Strong: U.S. economy adds 255,000 jobs in July

Strong jobs growth in July
Strong jobs growth in July

America's job market remains one of the few bright spots in the economy.

The U.S. economy added 255,000 jobs in July and the unemployment rate remained at 4.9%. It far surpassed expectations of economists surveyed by CNNMoney, who had predicted a gain of 182,000 jobs.

"Employment growth remains strong," says Jim O'Sullivan, chief U.S. economist at High Frequency Economics, a research firm.

So far this year, America has added about 1.3 million jobs. That's a healthy improvement but still a slightly slower pace than last year, when it had gained about 1.6 million jobs by this point. Job gains for May and June were revised up a bit too.

Related: Spring slump: U.S. economy only grows 1.2%

Wage growth continued to show signs of more momentum. Wages grew 2.6% compared to 2.2% the same time a year ago.

It's better, but still low: Prior to the recession, wages were growing at between 3% and 3.5%. It's one of the last areas of the economy to really turn in the right direction, and a major reason why American don't feel great about the economic recovery.

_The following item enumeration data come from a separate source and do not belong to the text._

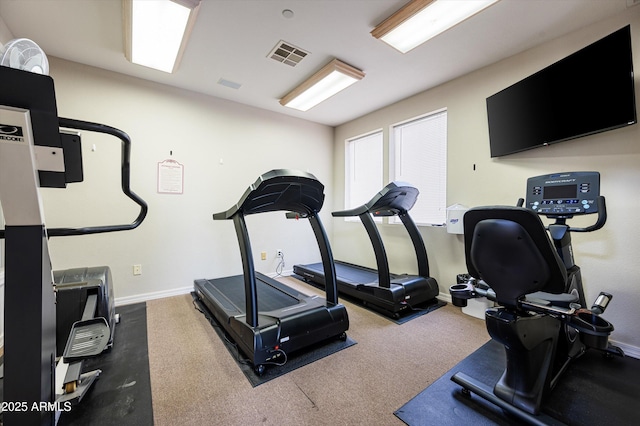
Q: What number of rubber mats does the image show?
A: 4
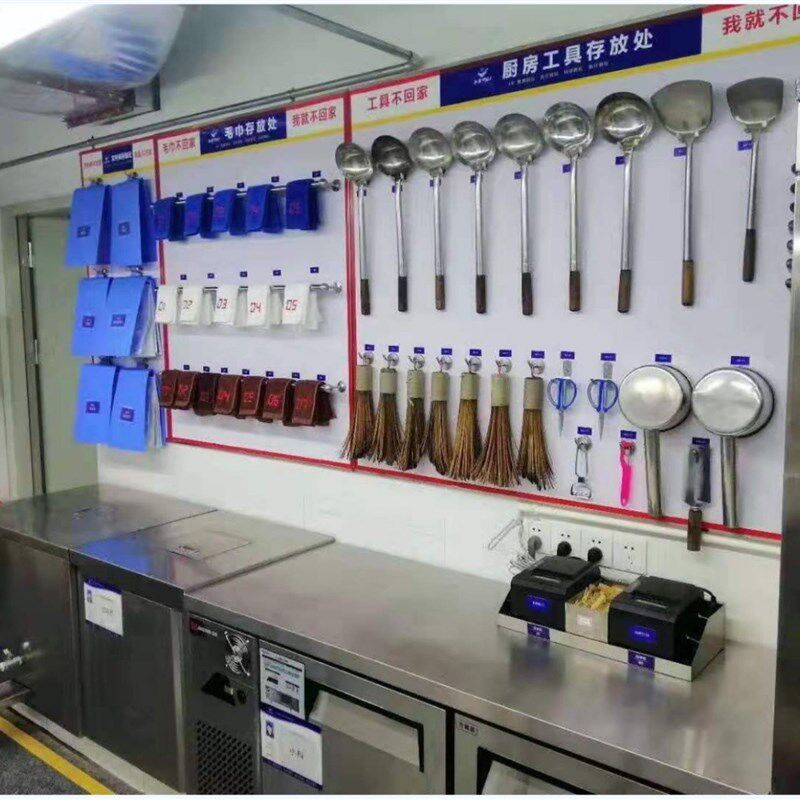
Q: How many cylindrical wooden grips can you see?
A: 10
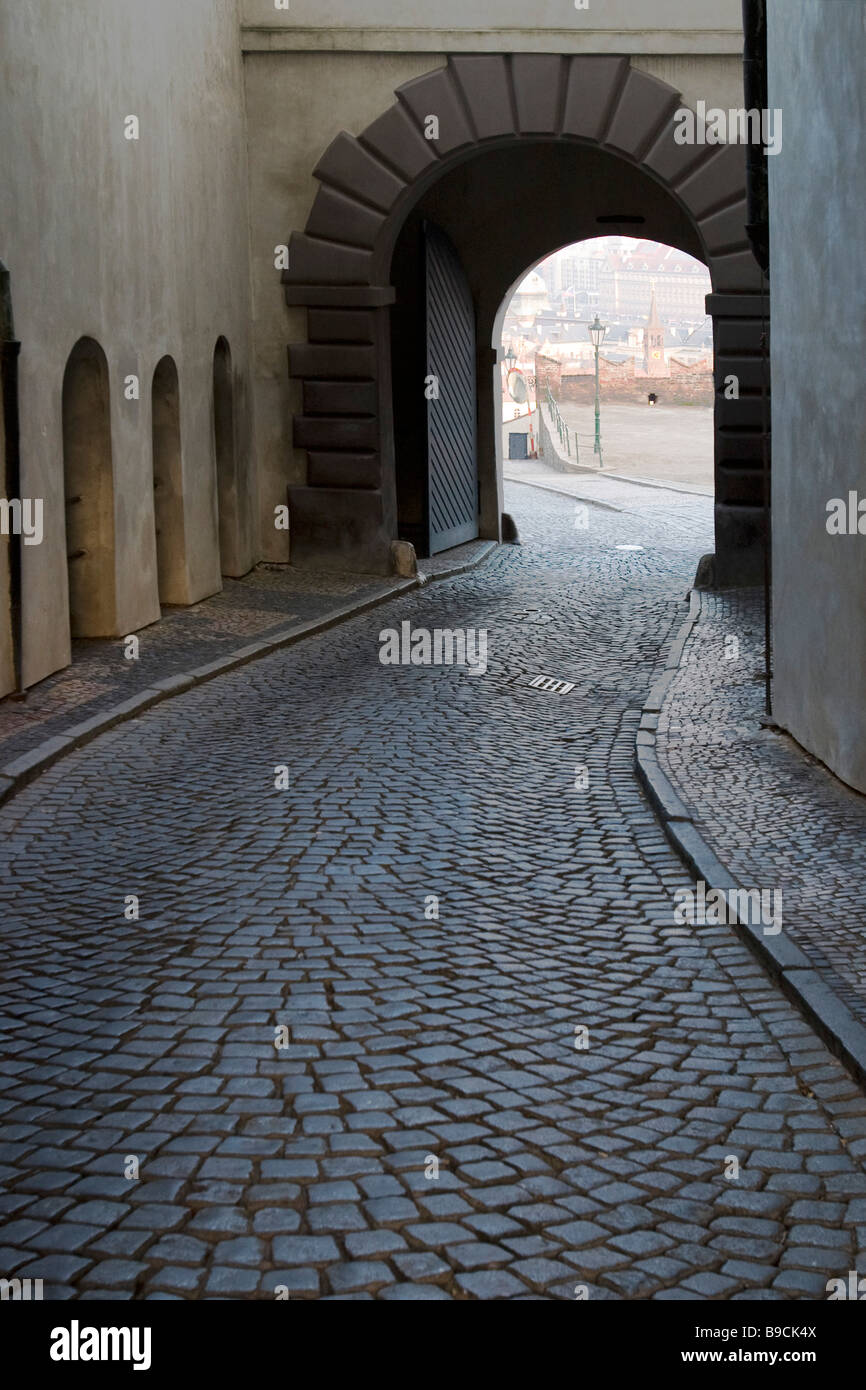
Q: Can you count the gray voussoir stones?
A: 13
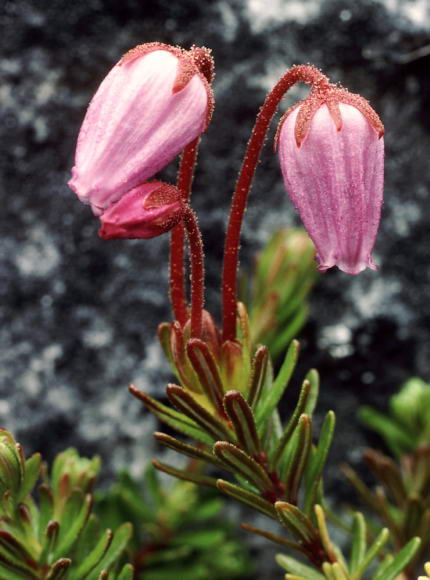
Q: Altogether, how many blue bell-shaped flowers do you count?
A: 0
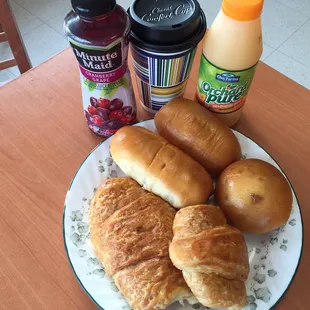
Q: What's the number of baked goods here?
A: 5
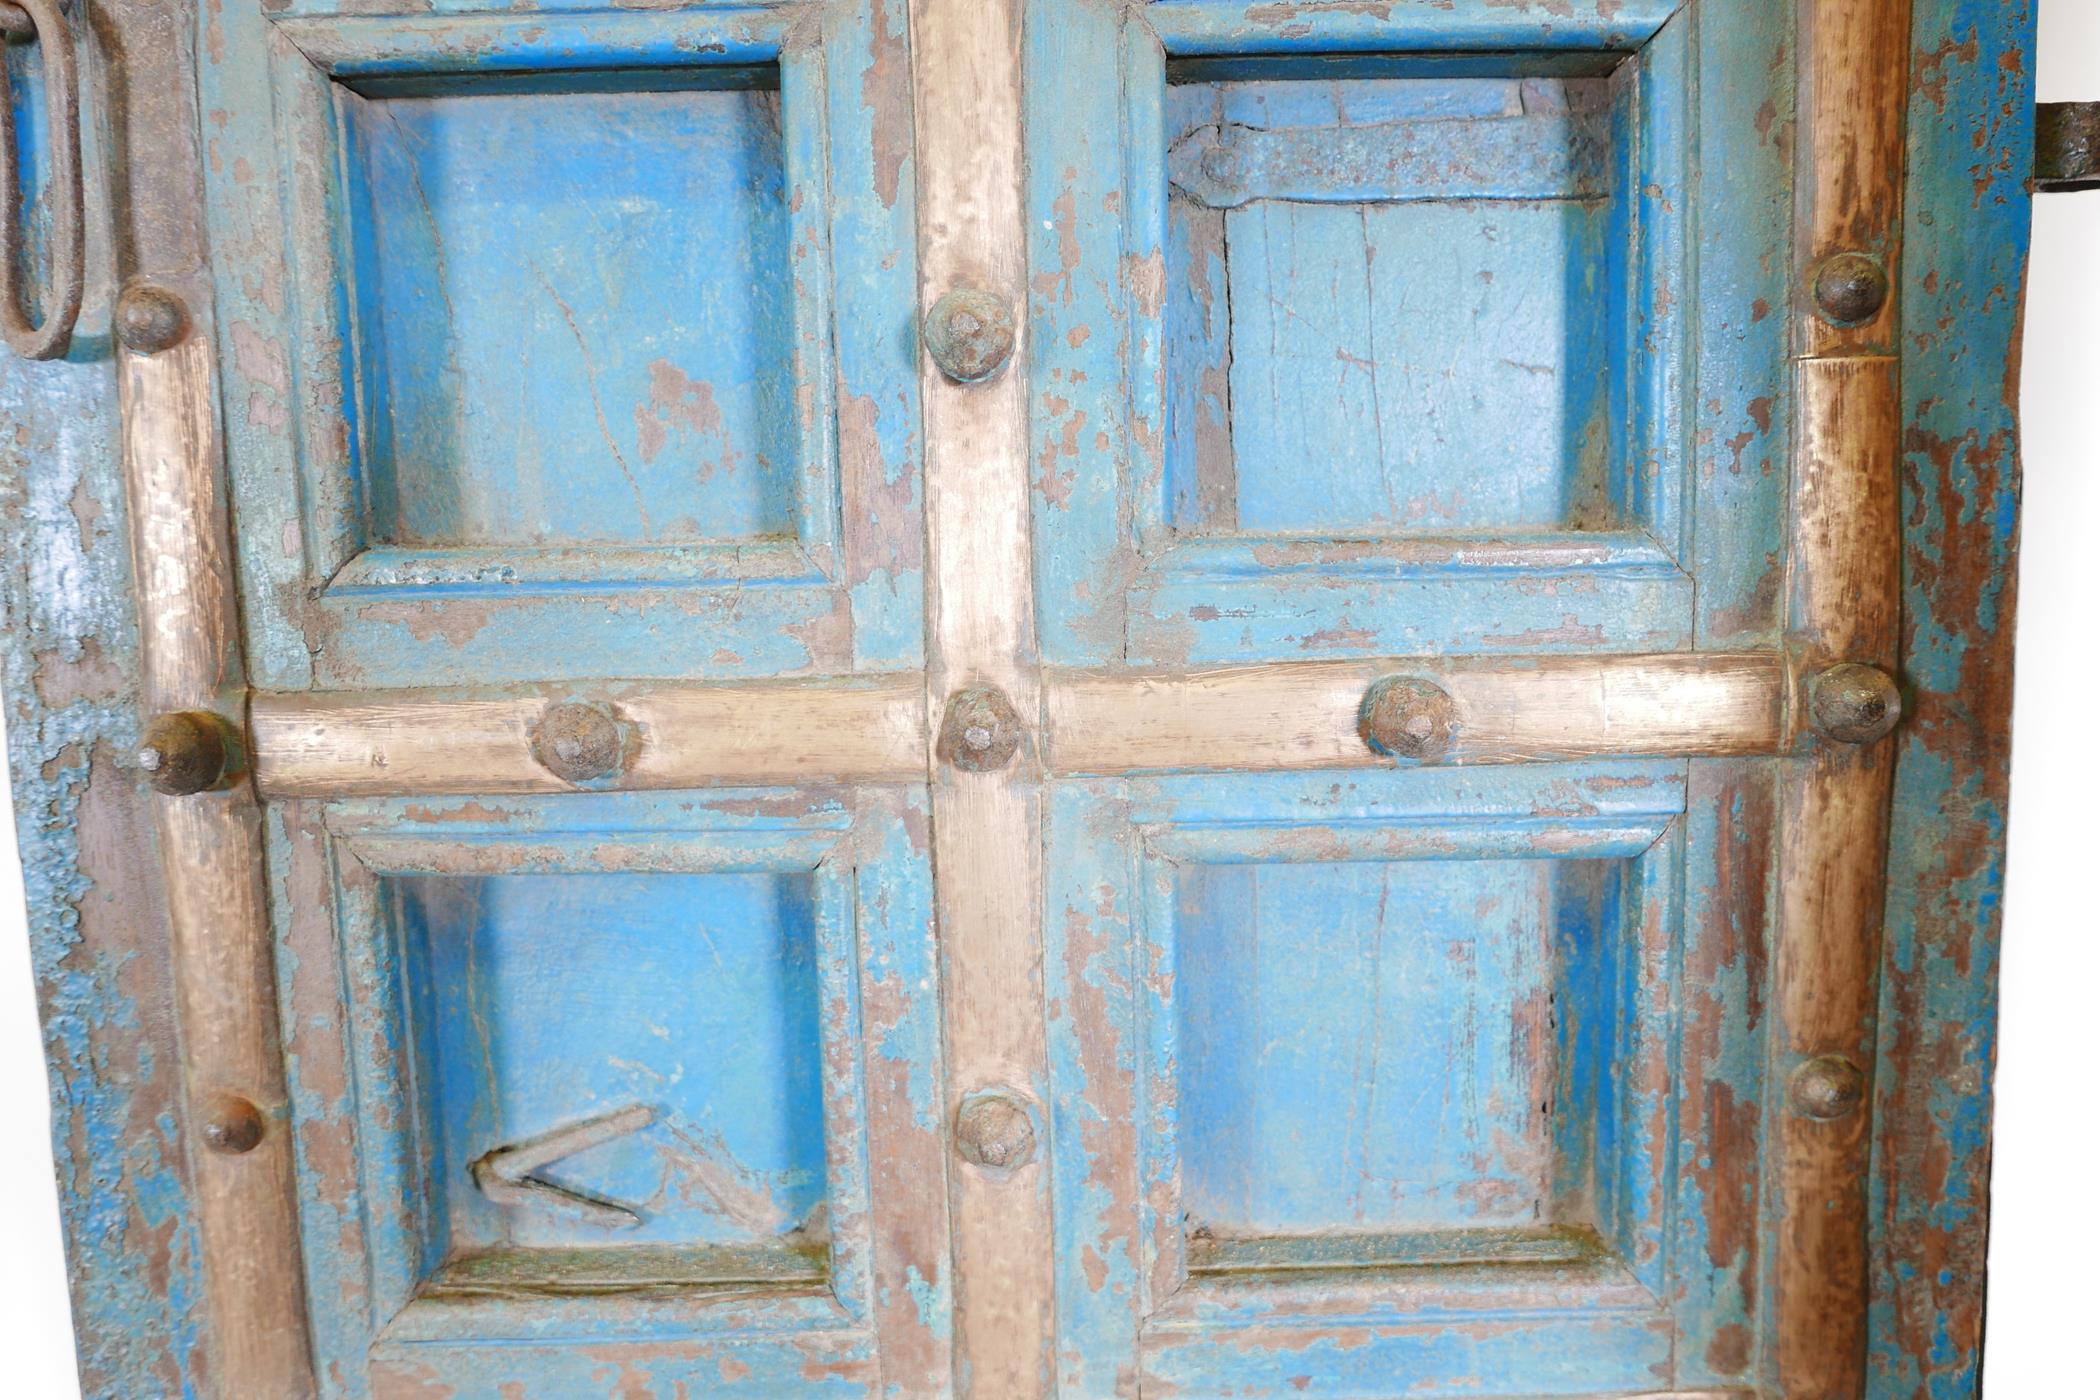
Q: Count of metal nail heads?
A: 11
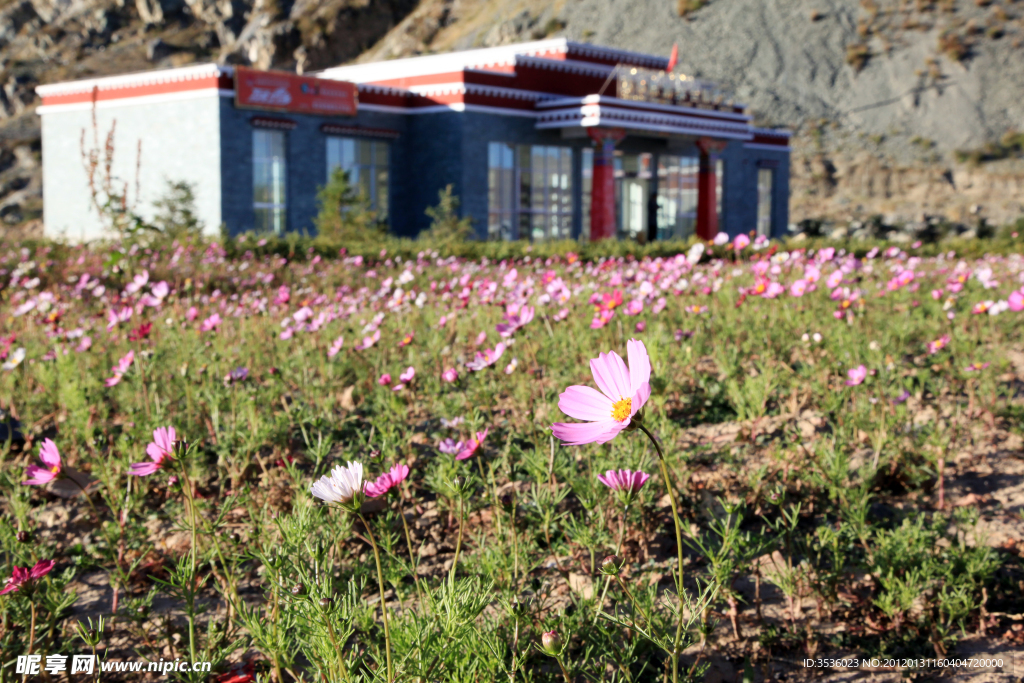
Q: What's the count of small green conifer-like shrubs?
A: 3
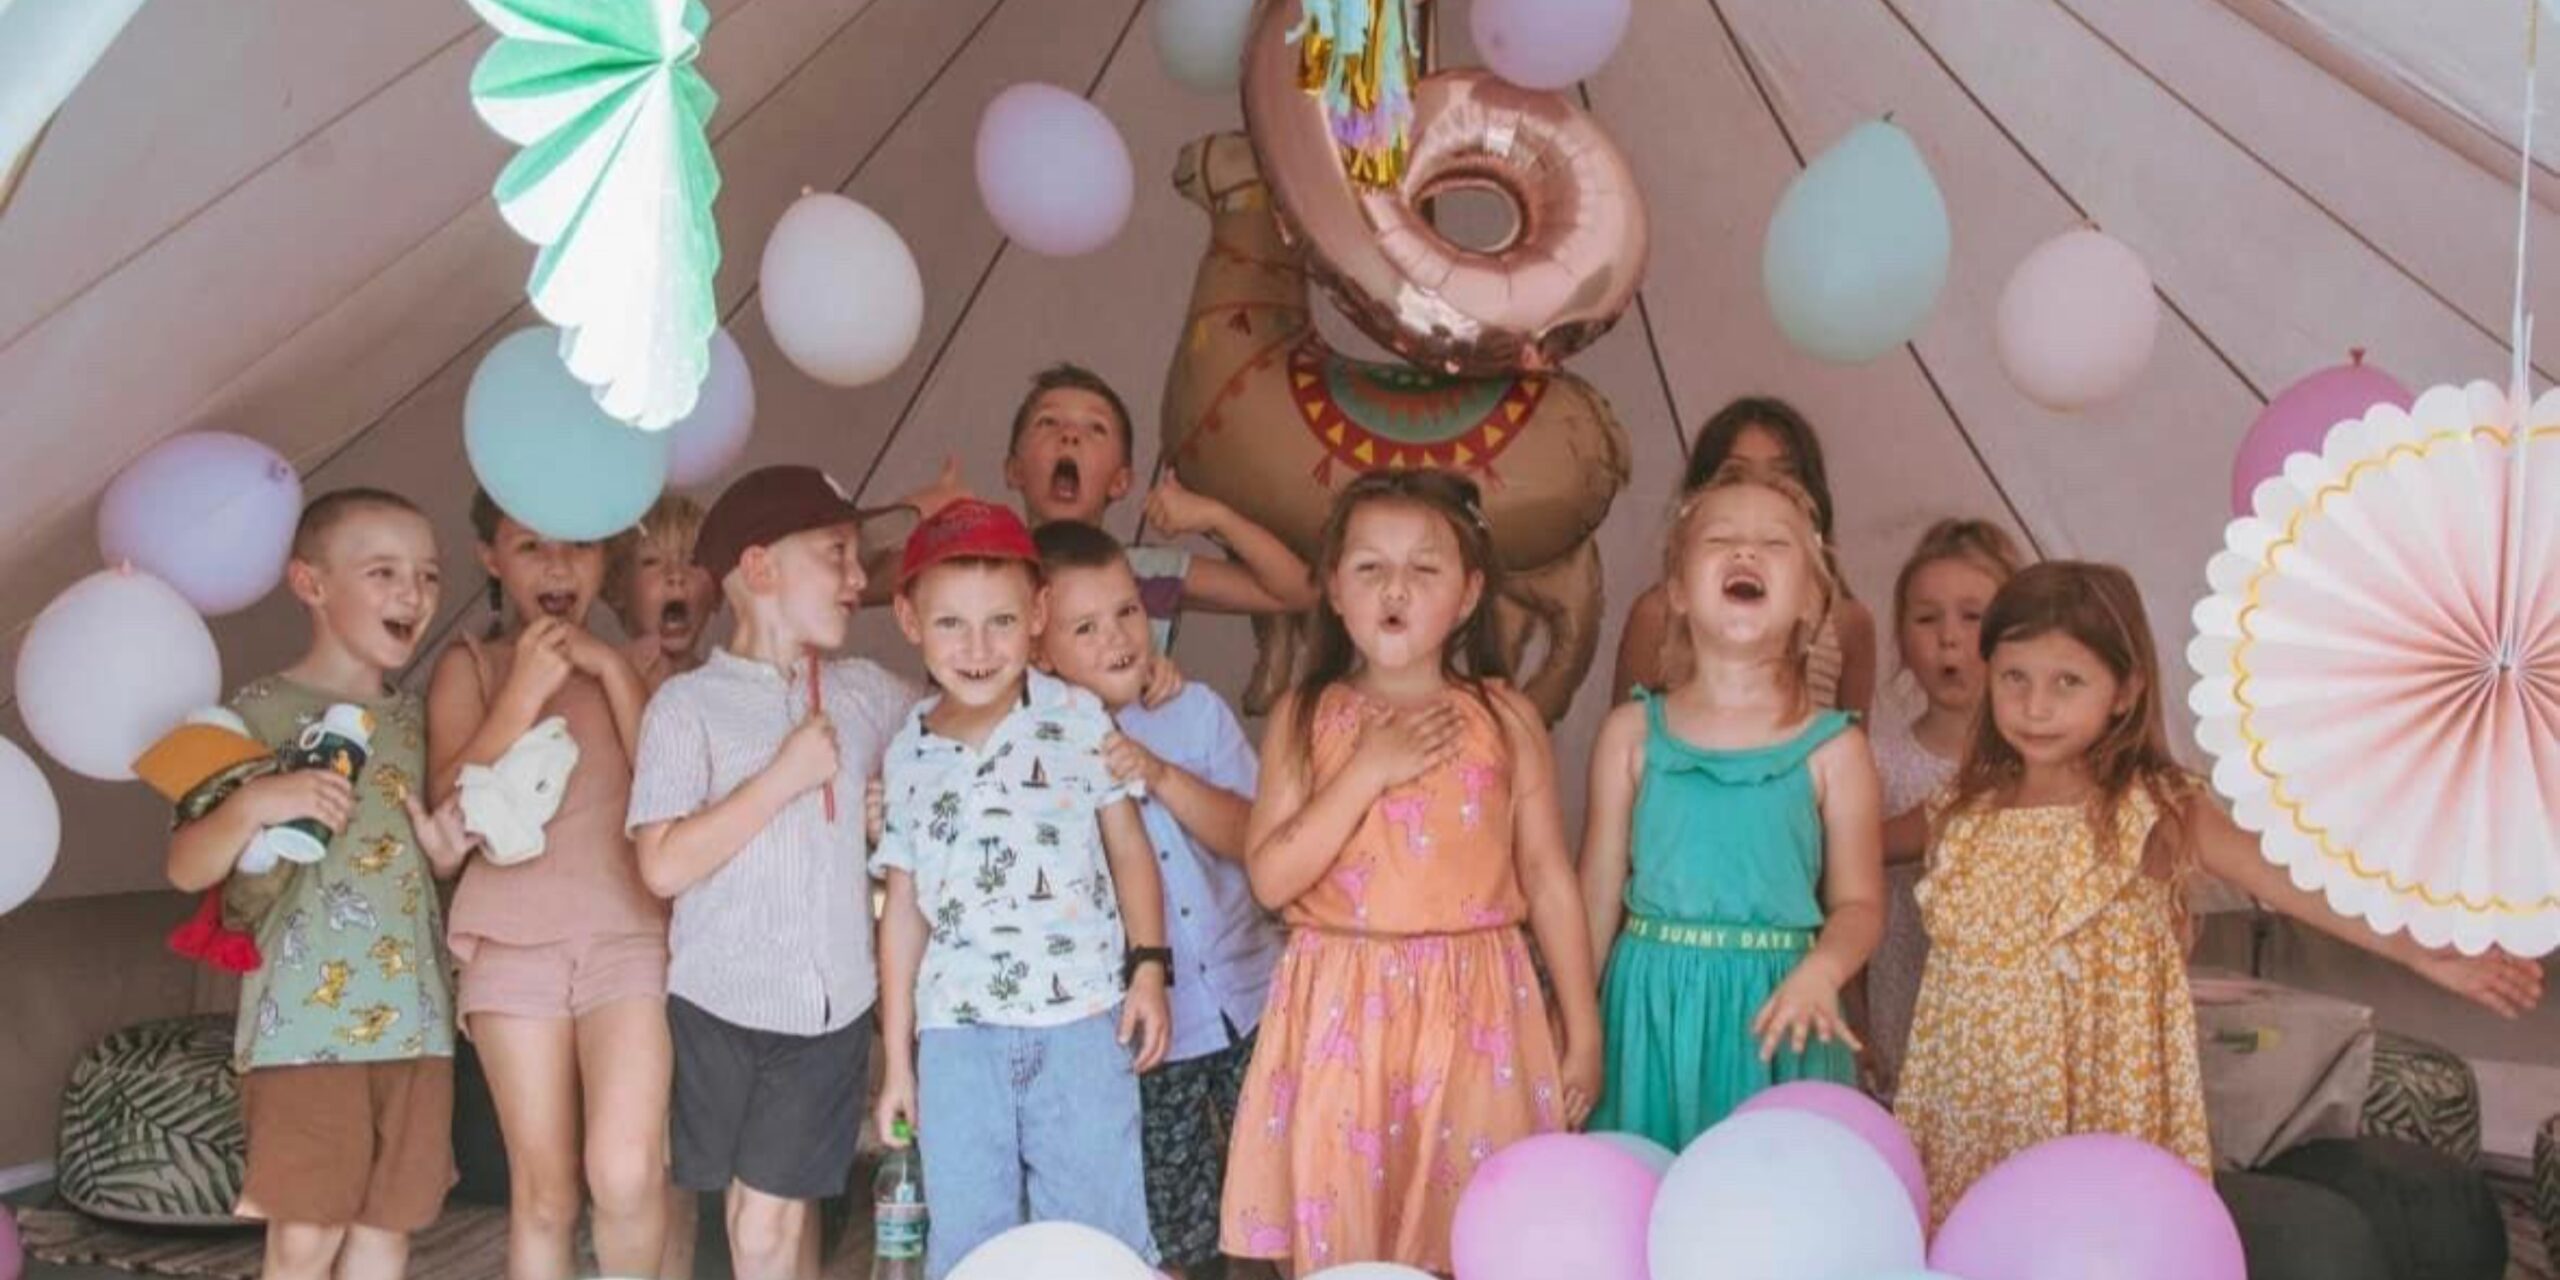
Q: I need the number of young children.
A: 12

"It's headed in the right direction but there's still a long way to go," Heidi Shierholz, chief economist at the Labor Department, told CNNMoney Friday.

America continued to show it is increasingly focused on service industries like banking, health care and education, and less on sectors like manufacturing and mining.

Business services -- which includes a wide range of jobs such as computer designers and engineers -- led the pack with 70,000 news jobs. Health care, financial services and hospitality also gained more positions.

America's mining sector lost 6,000 jobs in July. Employment in construction and manufacturing had small gains.

Related: Cheap oil has killed nearly 200,000 jobs

Experts caution that despite the strong numbers in July, job growth can't sustain this pace with unemployment so low.

"Jobs reports like this, where everything comes up smelling of roses, are very rare," says Joseph Lake, global economist at The Economist Intelligence Unit, a New York firm. "This rate of job growth will not be sustained."

Outside the job market, warning signs are flashing. U.S. growth has been weak this year, averaging 1% in the first half. Many American companies, such as Ford (F), Kate Spade (KATE) and Office Depot (ODP), have reported disappointing earnings.

Americans are still spending at some stores and restaurants, but businesses have pulled back significantly. The decline in business spending is a key reason why growth is so low.